O Mutirão do Júri do Tribunal de Justiça de Minas Gerais (TJMG) está dando impulso ao julgamento dos processos envolvendo os crimes dolosos contra a vida em todo o estado. O esforço concentrado, que tem como parceiros o Ministério Público e a Defensoria Pública estadual, prevê a realização de 700 sessões de julgamento, em 159 comarcas.
A ação se estende por todo o mês de maio. Embora envolva grandes comarcas, como Montes Claros e Vespasiano, a iniciativa priorizou comarcas de primeira e segunda entrância, que normalmente possuem menor estrutura física e humana para realização dos julgamentos.

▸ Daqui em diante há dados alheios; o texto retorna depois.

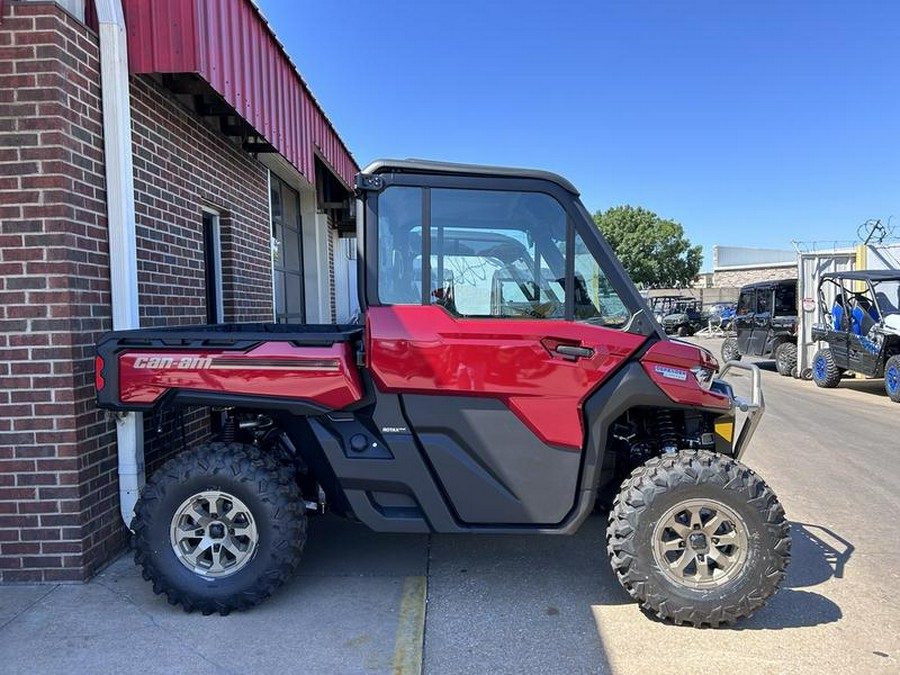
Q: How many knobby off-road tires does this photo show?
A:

De acordo com a juíza auxiliar da Presidência do TJMG Marcela Maria Pereira Amaral Novais, a expectativa com a mobilização é reduzir em quase 60% as sessões do júri previstas, na justiça estadual, até 2025. Segundo a magistrada, a resposta dos colegas foi entusiástica e comprometida, o que ela avalia como fundamental para o sucesso.
Araxá
Araxá, no Alto Paranaíba, registra atualmente um acervo de mais de 9,2 mil feitos criminais. Até junho de 2020, a comarca dispunha de apenas uma vara criminal, encarregada inclusive das execuções penais, alcançando mais de 13 mil processos. A partir da instalação da 2ª Vara Criminal e da Infância e da Juventude, a redistribuição dos processos aliviou um pouco da pressão.
Contudo, de acordo com o juiz titular da unidade, Dimas Ramon Esper, o volume de júris continuava elevado e a vazão pequena, pois esse tipo de julgamento movimenta bastante a secretaria, dificultando o atendimento de outras necessidades. “Um elemento fundamental do mutirão foi a incrível rapidez com que foram ouvidas as nossas necessidades e resolvidas as questões logísticas que impediam uma pauta mais extensa.” Ele explicou que a estratégia de seleção dos casos, que deveriam ser antigos, menos complexos e de réus soltos, ajudou a otimizar os trabalhos e deu ótimos frutos.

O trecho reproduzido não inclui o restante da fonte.